» **DATA LISTING**
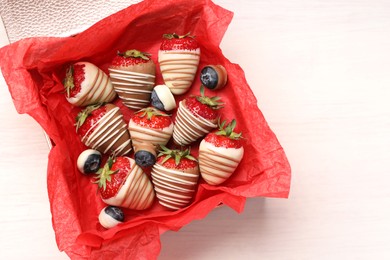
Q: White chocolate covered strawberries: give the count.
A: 5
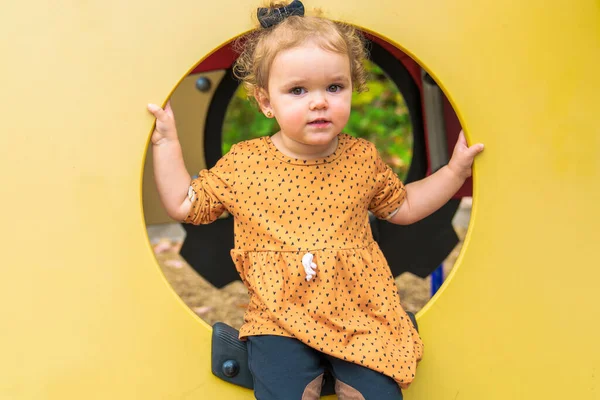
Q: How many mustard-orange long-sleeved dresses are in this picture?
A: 1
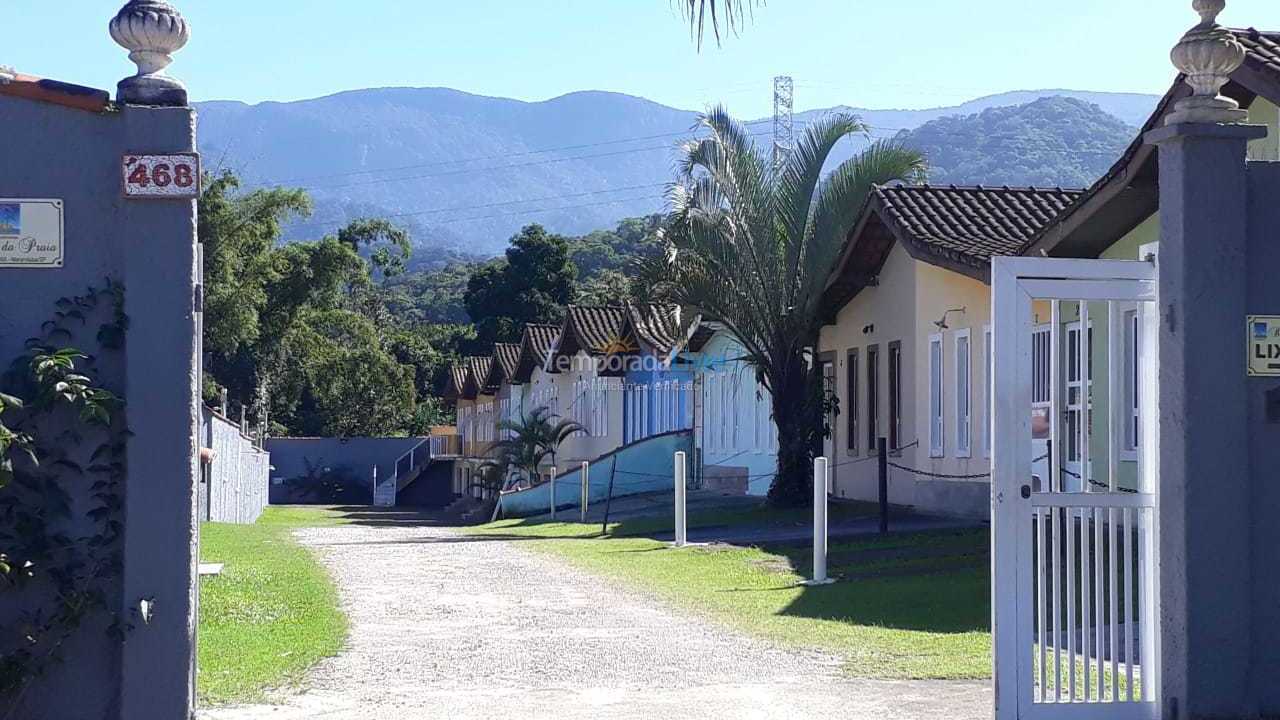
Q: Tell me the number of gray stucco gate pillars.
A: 2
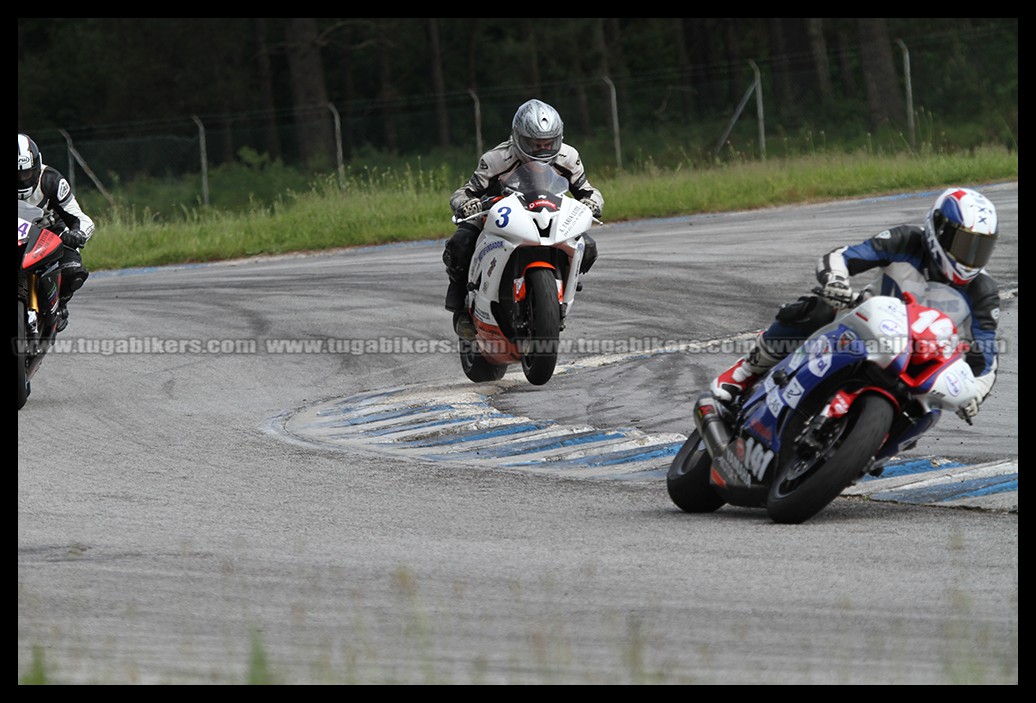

» **TRY IT**
Only the text of the entries above is to be given again, exactly, with the pictures left out.

» **WRITTEN ANSWER**
Q: White chocolate covered strawberries: give the count.
A: 5
Q: How many mustard-orange long-sleeved dresses are in this picture?
A: 1
Q: Tell me the number of gray stucco gate pillars.
A: 2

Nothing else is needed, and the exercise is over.